Ebony, Oct, 1995 by Lisa C. Jones

Someone asked the question: Why do we sing? When we lift our hands to Jesus What do we really mean .... I sing because I'm happy I sing because I'm free. His eye is on the sparrow And that's the reason why I sing ...

--Kirk Franklin

It has become the inspirational hit of the year, and arguably of the decade. It touched a common chord so deep in the American conscience that music lovers-black and White-temporarily abandoned their fascination with automatic weapons, illicit drugs and sex to sing about it, think about it, embrace and embody it.

Today, this sonorous call-and-response Sunday morning spiritual sits atop both gospel and contemporary Christian music charts and swirls above the bump-and-grind favorites of the R&B music scene. What's more, just two years after an uneventful release, the single "Why We Sing," and the Kirk Franklin and The Family debut album as a whole, have turned its 25-year-old creator, Kirk, Franklin, into an overnight sensation.

There have been other artists who sing good gospel music, others who have successfully meshed the traditional hymnals of yesteryear with the electronically tinged sound of the '90s. But when Kirk Franklin hit the national gospel scene in 1993, he brought a certain energy emotionalism and dramatic hip-hop appeal to the religious forefront that has rarely been explored before.

Insiders say the difference lies in Franklin's youthful and energetic style. The Fort Worth, Texas, singer, they say, has updated Christian music without compromising its message. Whether Franklin is wearing designer suits and silk ties or jeans and multicolored vests draped with gold chains, his message of Jesus Christ Crucified remains clear. Even after putting in 12-hour days in the recording studio, the young gospel singer pulls up enough stamina from his 5-foot-4 inch frame to rouse concert audiences to their feet.

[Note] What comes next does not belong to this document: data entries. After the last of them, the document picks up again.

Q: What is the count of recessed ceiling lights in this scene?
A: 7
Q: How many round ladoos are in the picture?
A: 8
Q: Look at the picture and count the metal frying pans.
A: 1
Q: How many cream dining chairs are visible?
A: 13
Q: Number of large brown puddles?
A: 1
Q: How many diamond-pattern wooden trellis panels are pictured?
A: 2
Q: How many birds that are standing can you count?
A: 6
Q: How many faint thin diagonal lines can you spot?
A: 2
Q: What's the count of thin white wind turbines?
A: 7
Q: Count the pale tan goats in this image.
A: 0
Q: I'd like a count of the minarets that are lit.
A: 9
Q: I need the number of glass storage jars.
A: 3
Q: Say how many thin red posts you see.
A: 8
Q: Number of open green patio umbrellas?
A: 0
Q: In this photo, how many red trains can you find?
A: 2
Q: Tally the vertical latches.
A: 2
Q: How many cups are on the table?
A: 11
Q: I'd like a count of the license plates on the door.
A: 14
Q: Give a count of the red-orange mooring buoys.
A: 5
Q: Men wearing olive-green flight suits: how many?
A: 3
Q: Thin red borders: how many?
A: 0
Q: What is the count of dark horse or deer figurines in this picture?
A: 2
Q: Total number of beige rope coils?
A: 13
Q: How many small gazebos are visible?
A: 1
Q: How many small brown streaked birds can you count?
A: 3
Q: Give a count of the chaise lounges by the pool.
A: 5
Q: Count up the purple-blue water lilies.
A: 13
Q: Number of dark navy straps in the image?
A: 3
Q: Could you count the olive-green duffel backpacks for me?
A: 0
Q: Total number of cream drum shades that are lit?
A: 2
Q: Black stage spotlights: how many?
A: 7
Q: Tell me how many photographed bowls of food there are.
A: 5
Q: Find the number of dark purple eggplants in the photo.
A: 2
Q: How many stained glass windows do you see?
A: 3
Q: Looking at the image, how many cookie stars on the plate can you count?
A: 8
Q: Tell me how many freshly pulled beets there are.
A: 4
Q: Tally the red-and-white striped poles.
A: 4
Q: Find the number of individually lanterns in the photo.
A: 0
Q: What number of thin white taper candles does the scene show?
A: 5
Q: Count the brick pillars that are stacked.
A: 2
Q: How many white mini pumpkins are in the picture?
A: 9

"Many times, when people see the clothes, the jewelry--they see a drug dealer. Or if I tell them I do music, it's gotta be rap when in feet I'm a 25-year-old minister who loves God," says the seminary-trained, raspy-voiced vocalist. "I'm dedicated to God and I'm working like sweat to make sure that every word that I sing I can effectively put into practice."

Already, Franklin has reaped the rewards, of his labor. He has taken home two Dove Awards, two Stellar Awards and the Gospel Music Workshop of America's 1994 Excellence Award. His 1993 debut album, for which he wrote all the lyrics, has topped Billboards Top Gospel chart for more than 100 weeks. And, he holds the distinction of being the first religious artist in 20 years to produce a major crossover hit. By midsummer, Franklin's debut CD was just 150,000 units short of going platinum. Aretha Franklin's 1970s Amazing Grace album and Edwin Hawkins' "Oh Happy Day" cut were the last traditional gospel releases to reach such proportions.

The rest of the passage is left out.